Quattro cristiani uccisi in Burkina Faso, durante una processione religiosa. Nel Niger, al confine con il Burkina, un sacerdote e’ sopravvissuto agli spari di un gruppo armato che ha devastato la sua chiesa con lunghe scariche di proiettili. Sono le cronache del jihadismo che cerca di estendersi nel Sahel, con una scia di sangue che punta soprattutto alla cristianità che nella regione non ha mai avuto vita facile.

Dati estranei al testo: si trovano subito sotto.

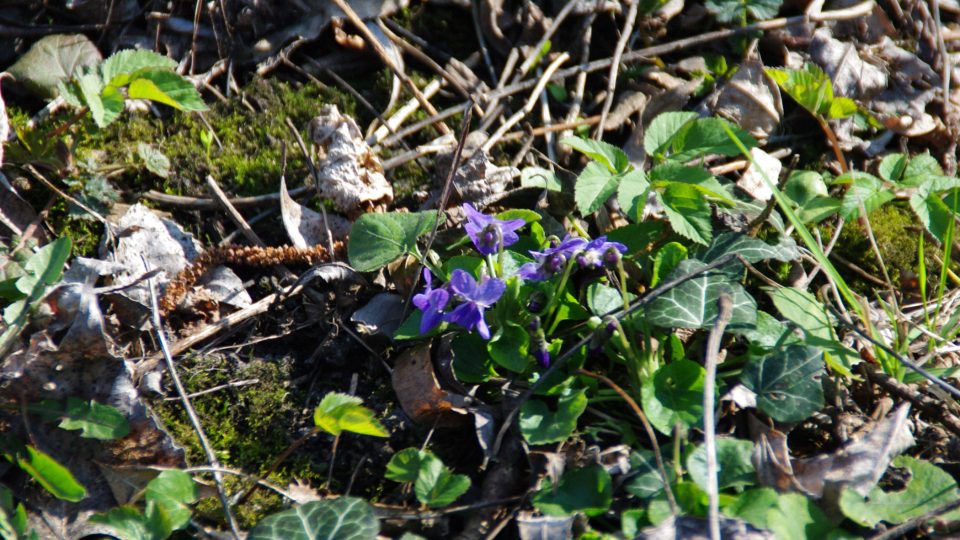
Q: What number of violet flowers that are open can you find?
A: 5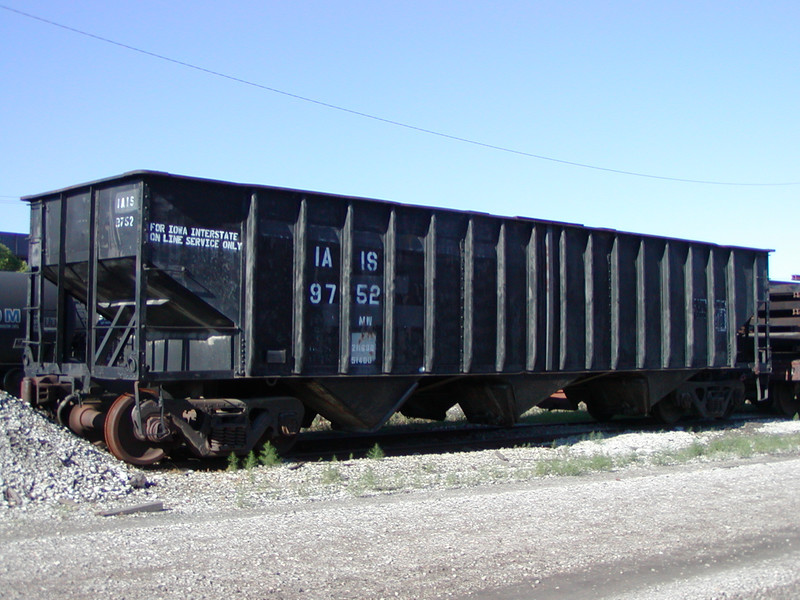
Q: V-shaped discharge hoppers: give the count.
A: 3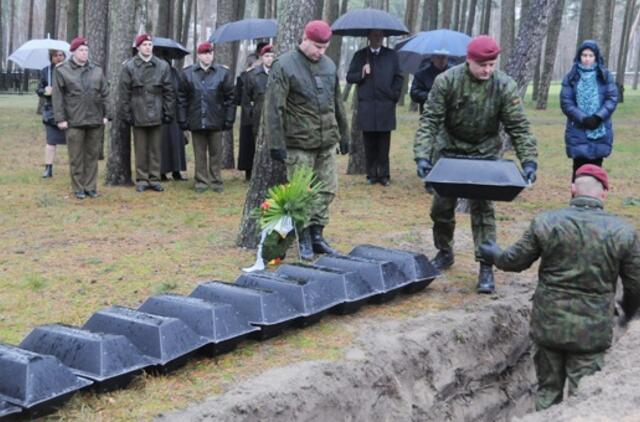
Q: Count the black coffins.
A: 11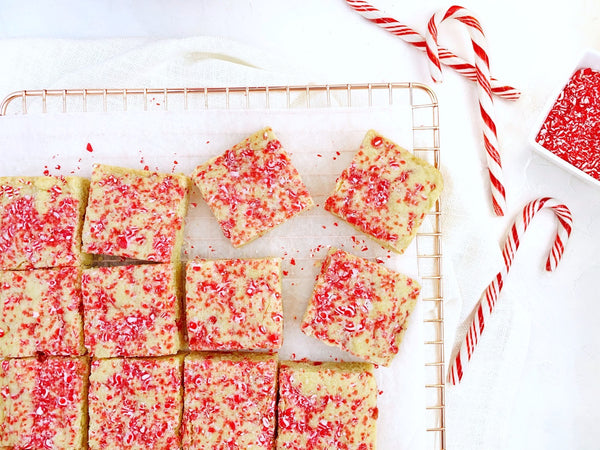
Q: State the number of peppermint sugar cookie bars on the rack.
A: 12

Le ultime vittime della coalizione del Sahel, composta dai gruppi con simpatie per l’Isis, sono stati quattro cristiani giustiziati mentre erano di ritorno da una processione per la Vergine Maria. Il gruppo di religiosi era di rientro nella citta’ quando una decina di loro e’ stata intercettata da uomini armati.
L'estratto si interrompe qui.